Task details: From the line containing "Q: I'd like a count of the blue petals." through the last line of the entries, output the text exactly. Pictures stay out.

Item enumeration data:

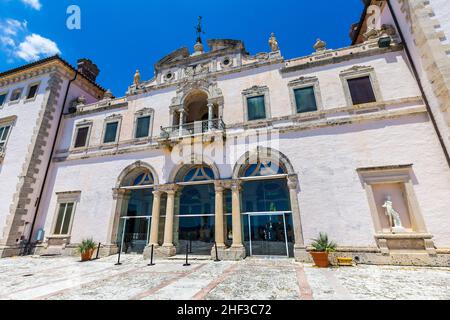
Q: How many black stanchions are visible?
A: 5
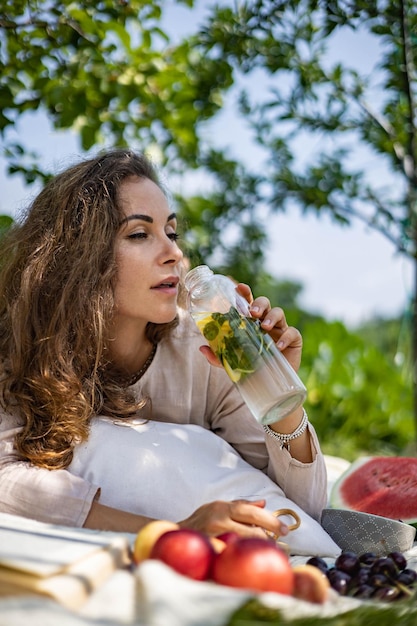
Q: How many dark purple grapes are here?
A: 11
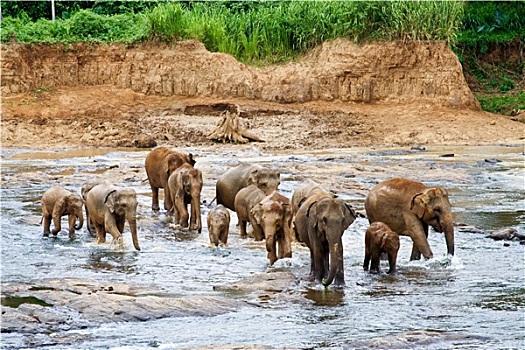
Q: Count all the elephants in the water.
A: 13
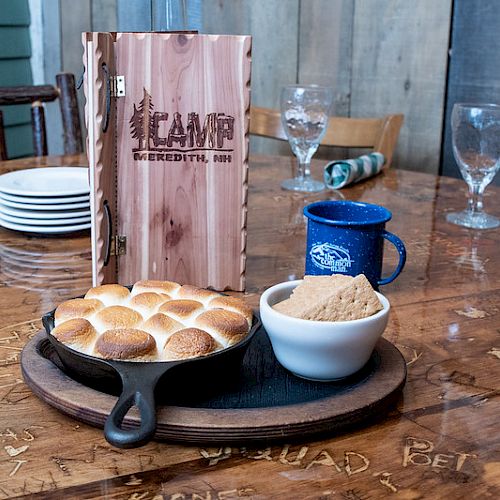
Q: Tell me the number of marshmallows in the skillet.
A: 13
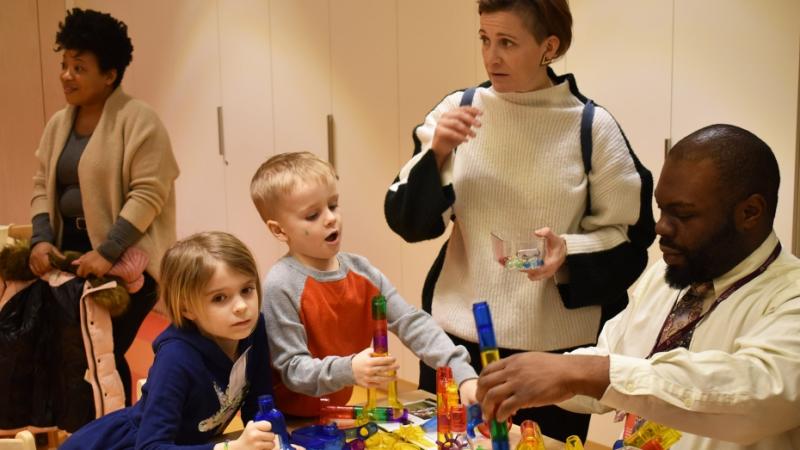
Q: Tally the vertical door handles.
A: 3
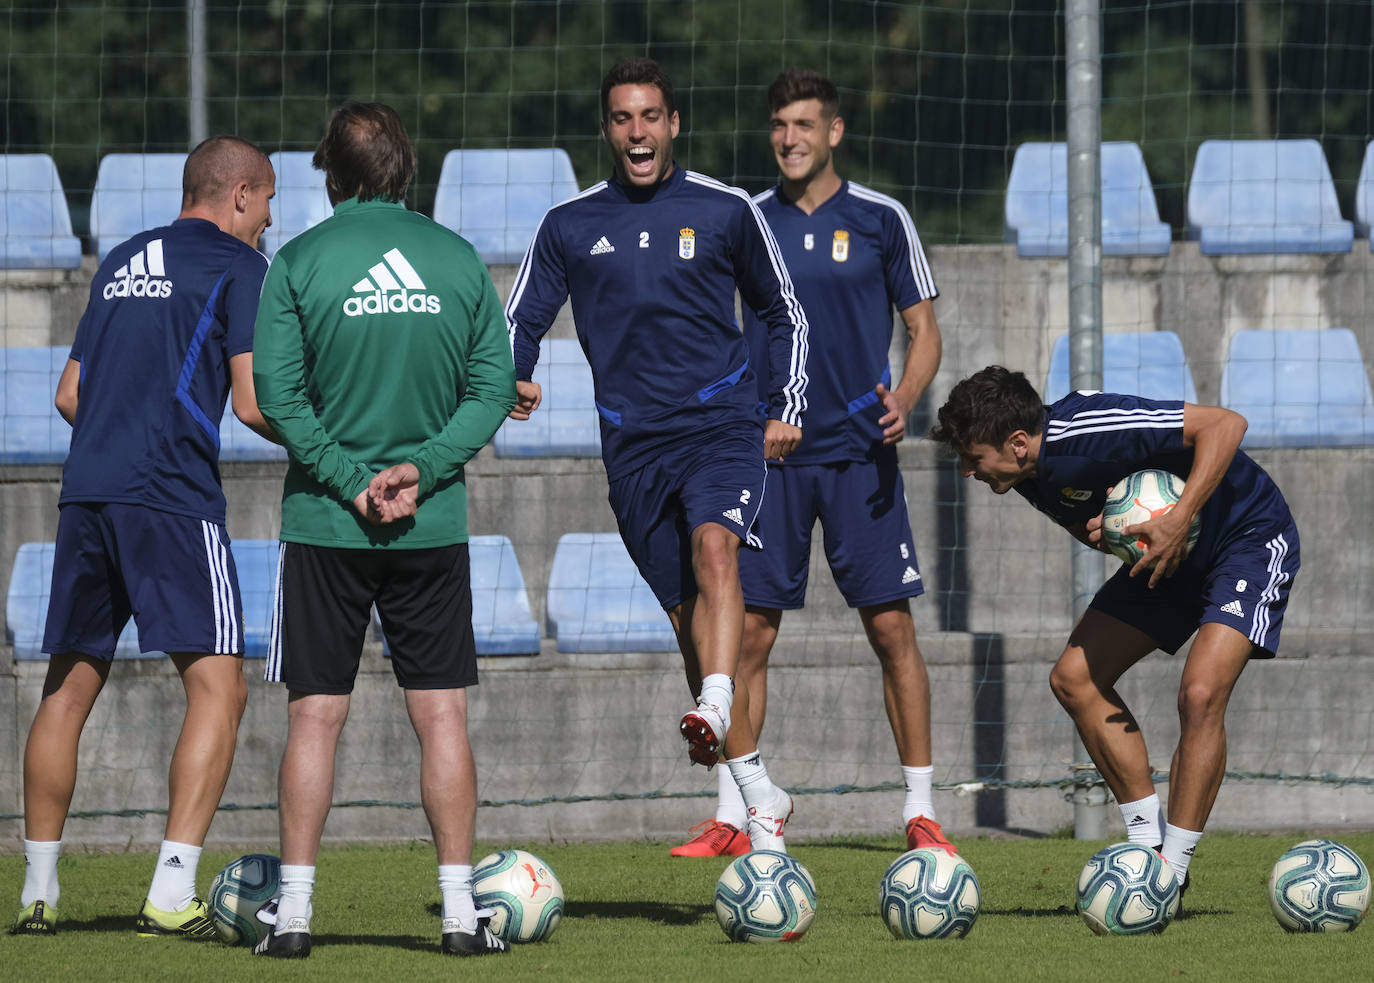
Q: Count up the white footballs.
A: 7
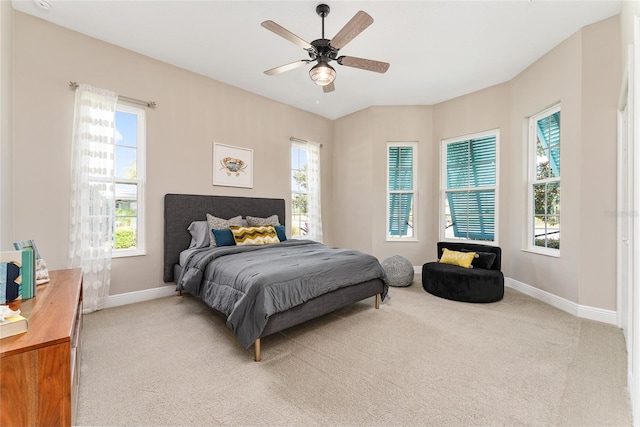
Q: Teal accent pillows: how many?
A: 2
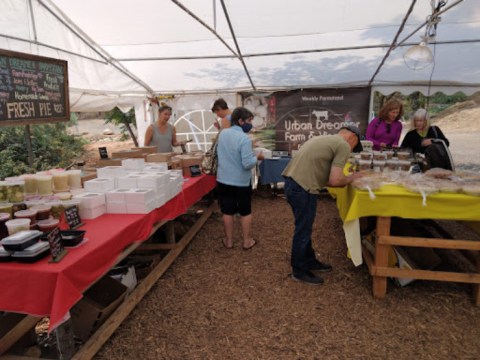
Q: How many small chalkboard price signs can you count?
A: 4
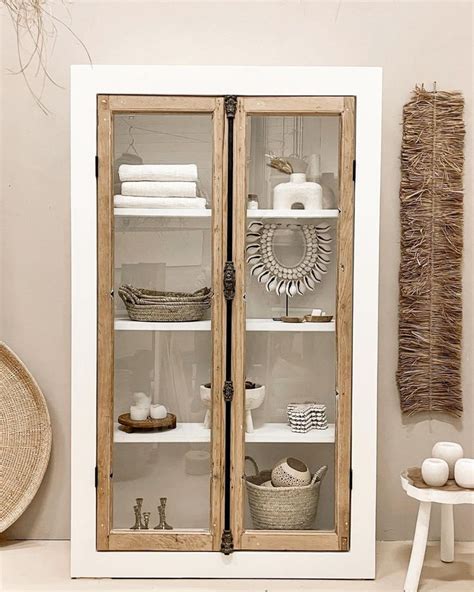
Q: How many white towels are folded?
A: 3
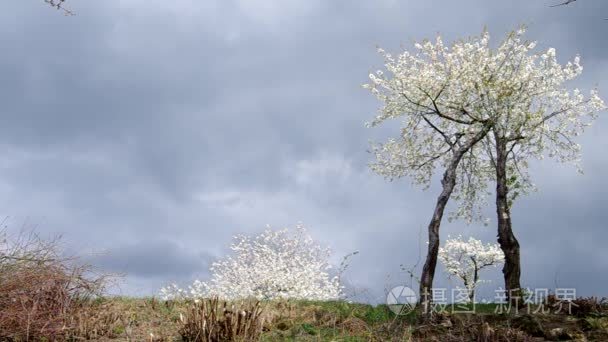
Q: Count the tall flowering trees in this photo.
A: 2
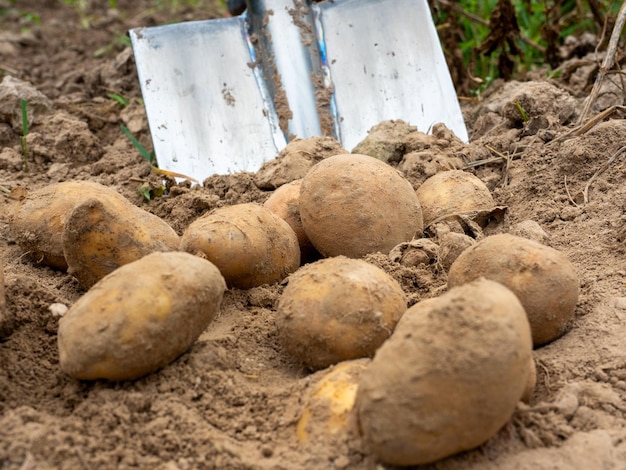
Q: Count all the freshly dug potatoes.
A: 11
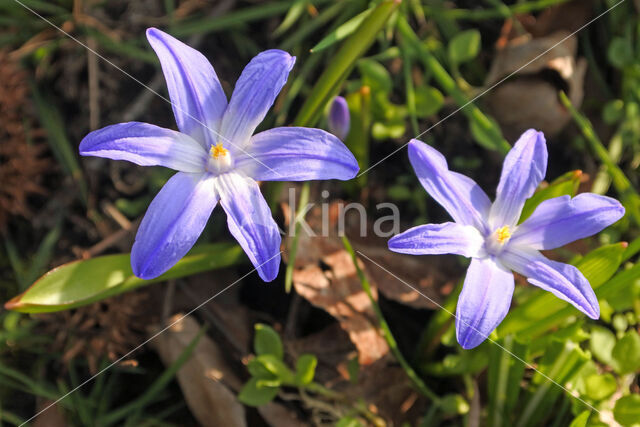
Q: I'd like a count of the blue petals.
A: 12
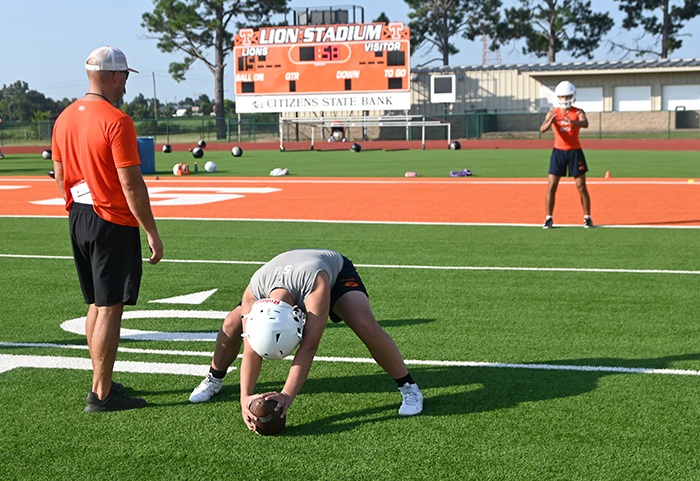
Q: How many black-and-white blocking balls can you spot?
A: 7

Answer space:
Q: I'd like a count of the blue petals.
A: 12
Q: How many black-and-white blocking balls can you spot?
A: 7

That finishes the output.